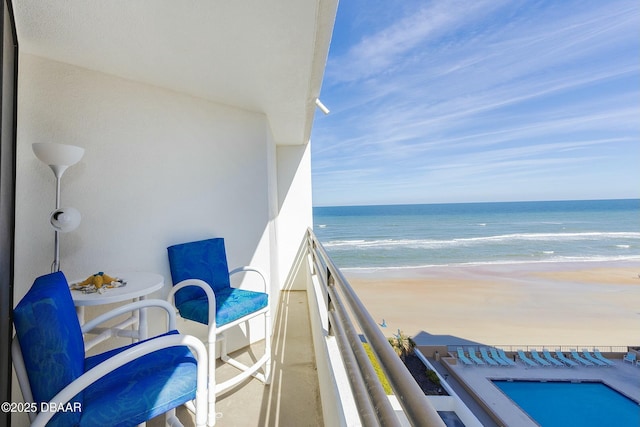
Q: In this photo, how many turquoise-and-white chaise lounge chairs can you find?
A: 12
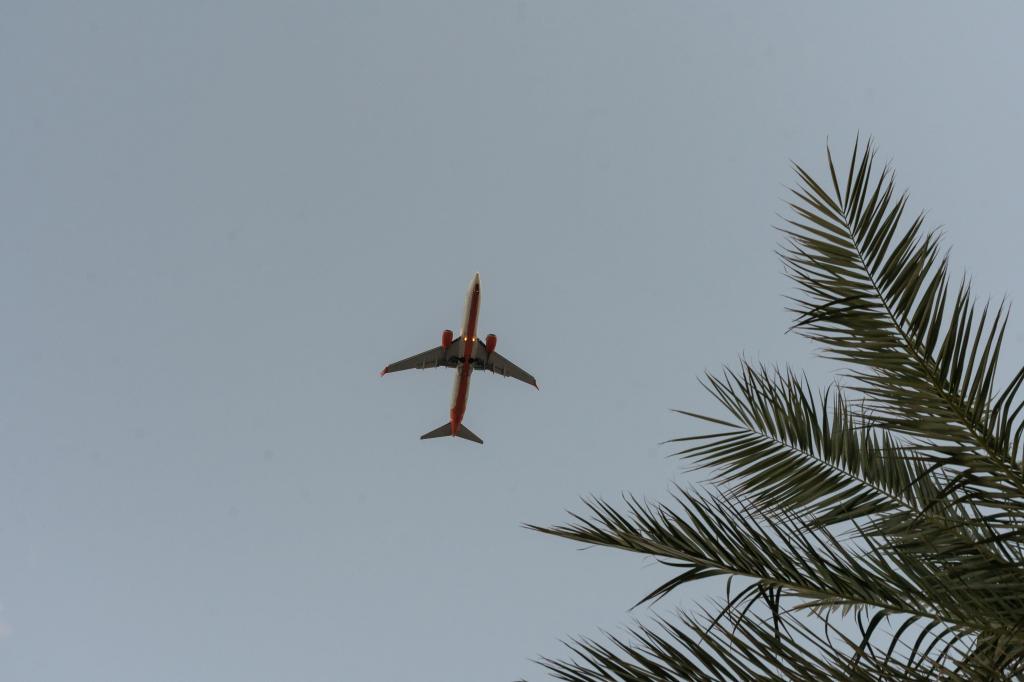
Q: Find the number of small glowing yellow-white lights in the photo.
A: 2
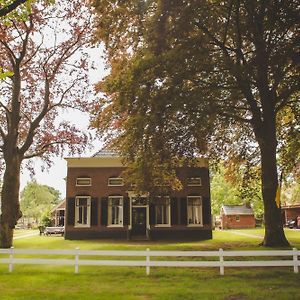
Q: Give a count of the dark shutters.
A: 8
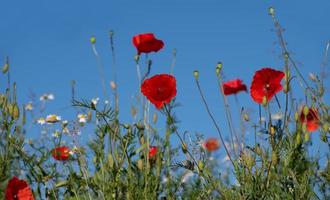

----------------------------------------

Print the data again, word for word, without any pictures.

Solution below =>
Q: In this photo, how many turquoise-and-white chaise lounge chairs can you find?
A: 12
Q: Find the number of small glowing yellow-white lights in the photo.
A: 2
Q: Give a count of the dark shutters.
A: 8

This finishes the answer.